__WHAT YOU HAVE TO DO__: Below are some records; find each line that carries the word "many" and copy it.

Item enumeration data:
━━━━━━
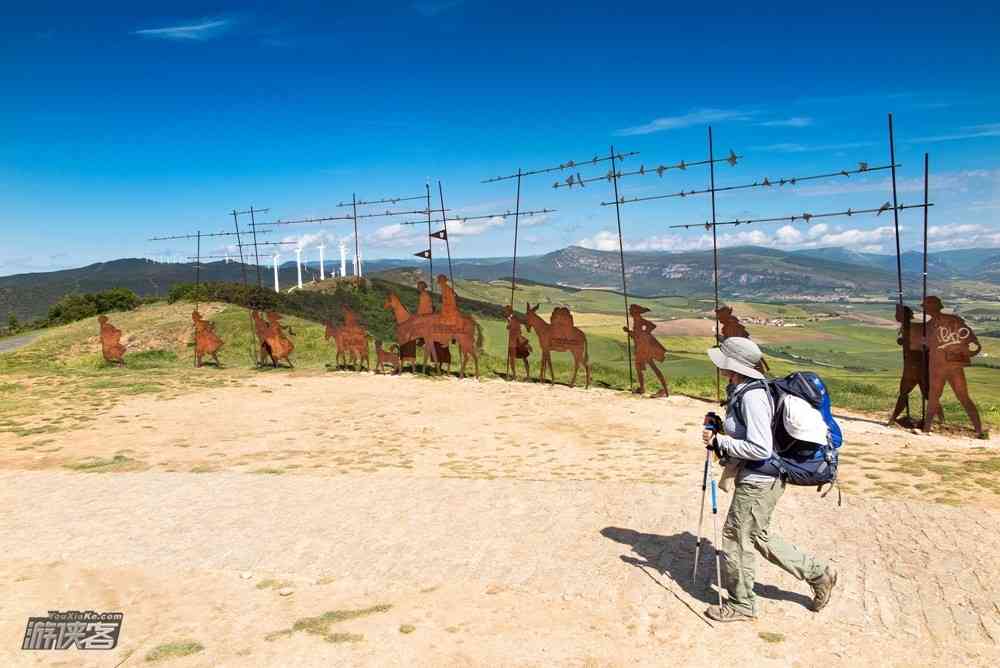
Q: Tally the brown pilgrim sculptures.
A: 12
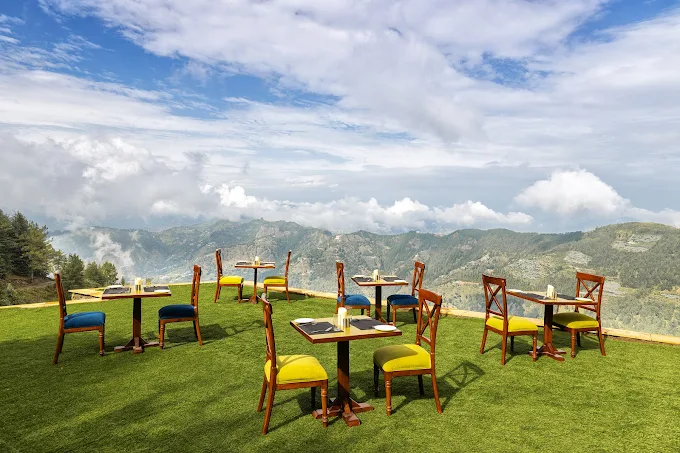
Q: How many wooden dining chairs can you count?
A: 10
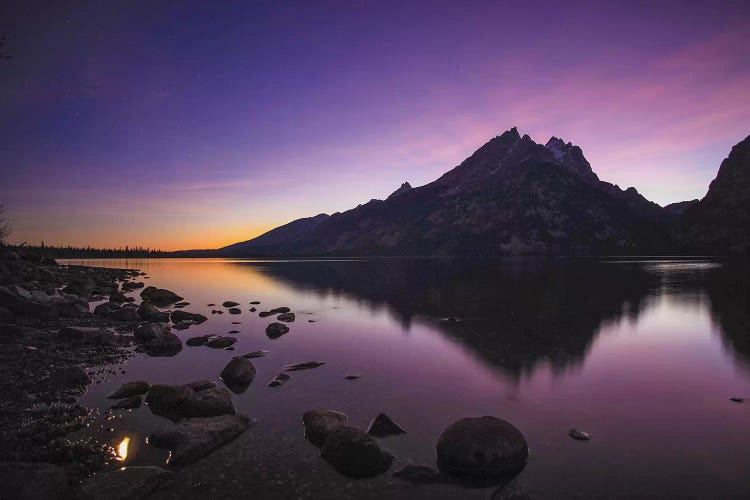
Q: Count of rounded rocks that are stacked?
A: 0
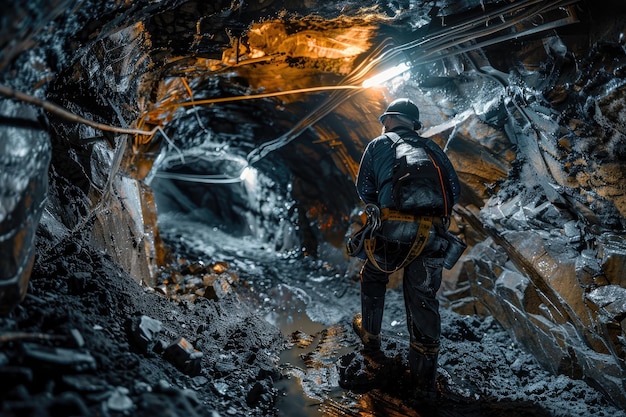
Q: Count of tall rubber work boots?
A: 2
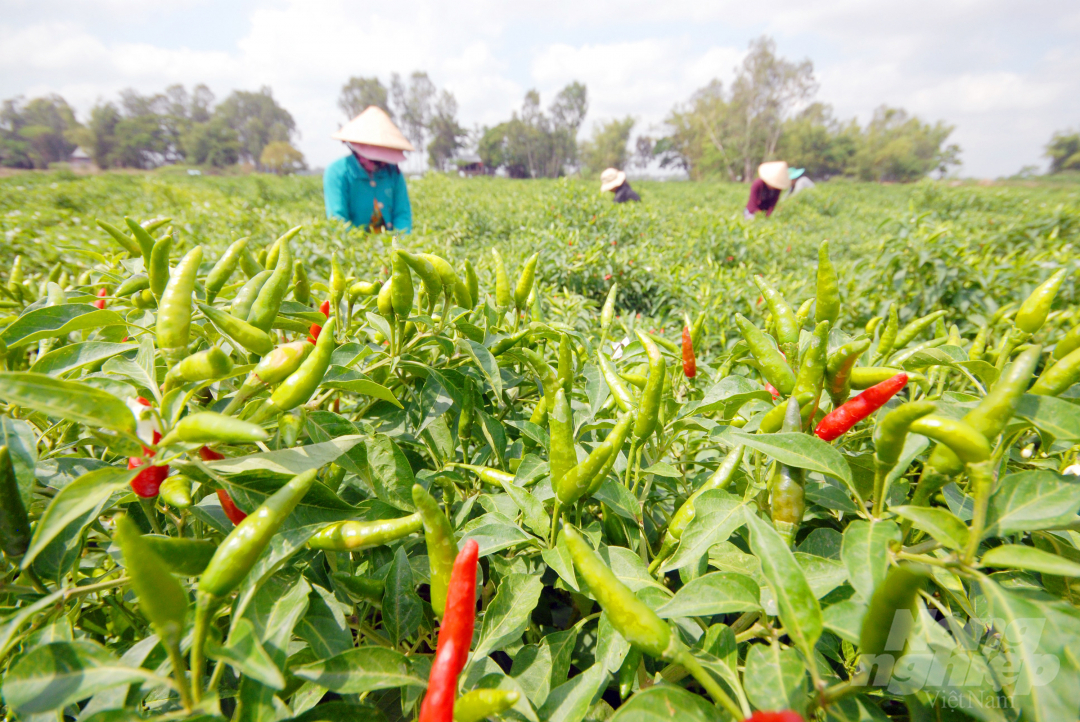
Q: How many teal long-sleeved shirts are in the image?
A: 1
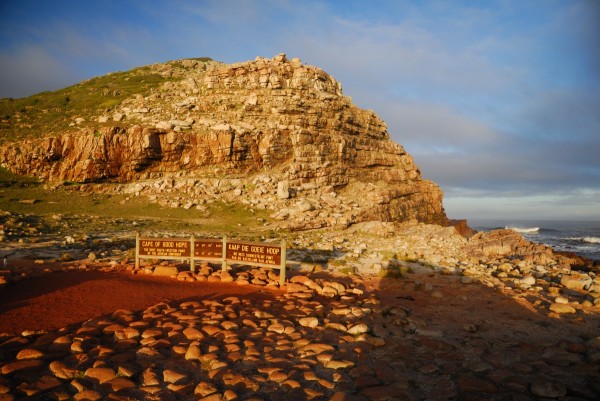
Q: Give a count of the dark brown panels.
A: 3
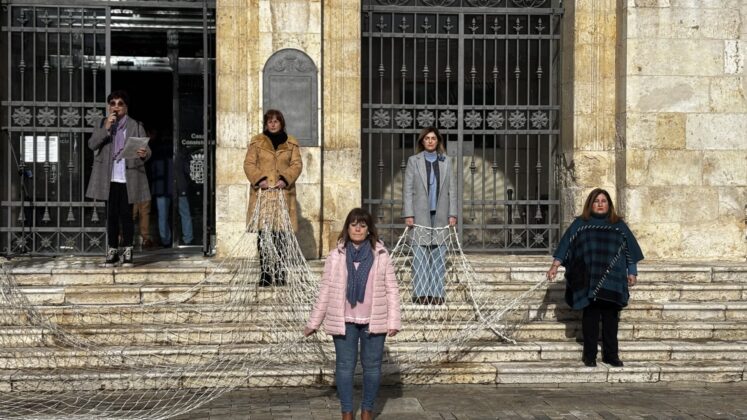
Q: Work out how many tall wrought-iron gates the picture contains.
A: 2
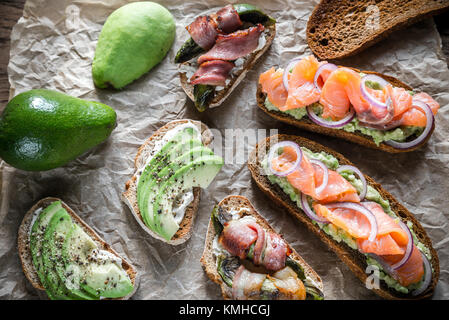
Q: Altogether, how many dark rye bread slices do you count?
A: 3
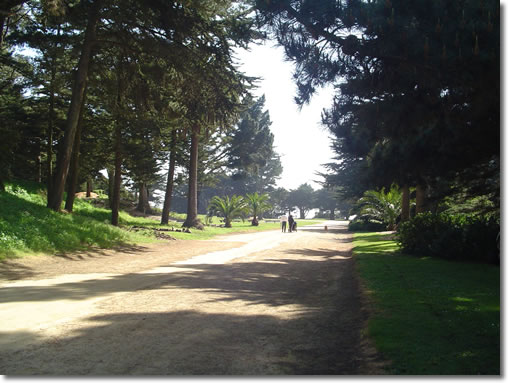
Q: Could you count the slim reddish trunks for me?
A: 2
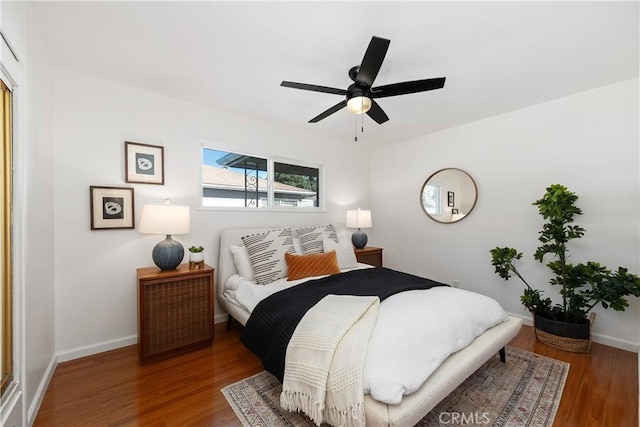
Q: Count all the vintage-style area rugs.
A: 1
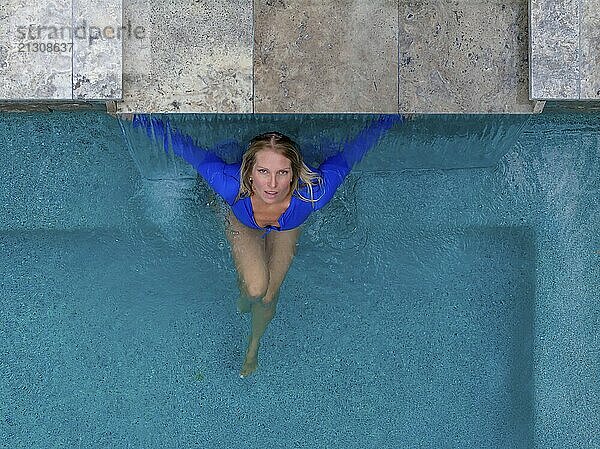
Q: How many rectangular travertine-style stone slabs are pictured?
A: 7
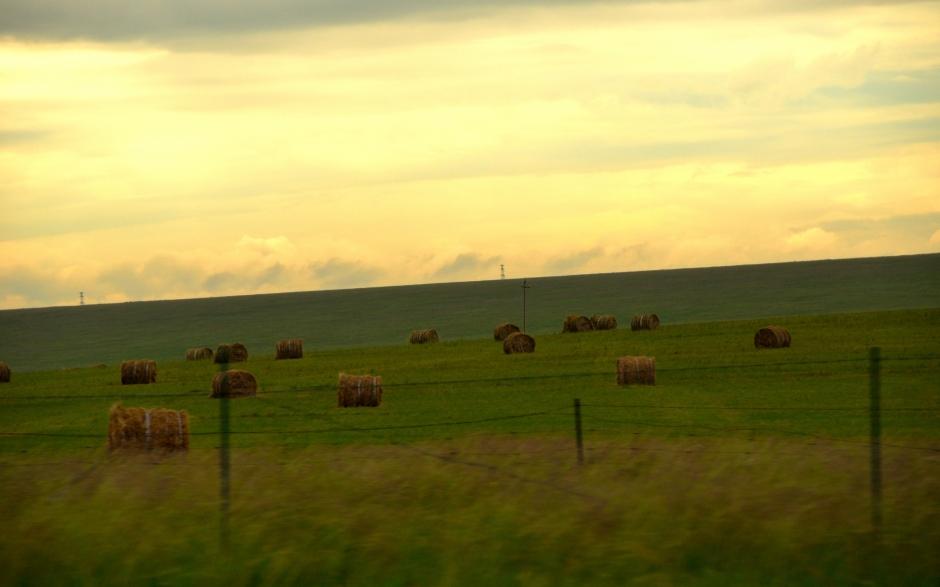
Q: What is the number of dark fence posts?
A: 3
━━━━━━
__RESPONSE TO THE EXERCISE__:
Q: How many wooden dining chairs can you count?
Q: How many teal long-sleeved shirts are in the image?
Q: Work out how many tall wrought-iron gates the picture contains.
Q: Altogether, how many dark rye bread slices do you count?
Q: How many rectangular travertine-style stone slabs are pictured?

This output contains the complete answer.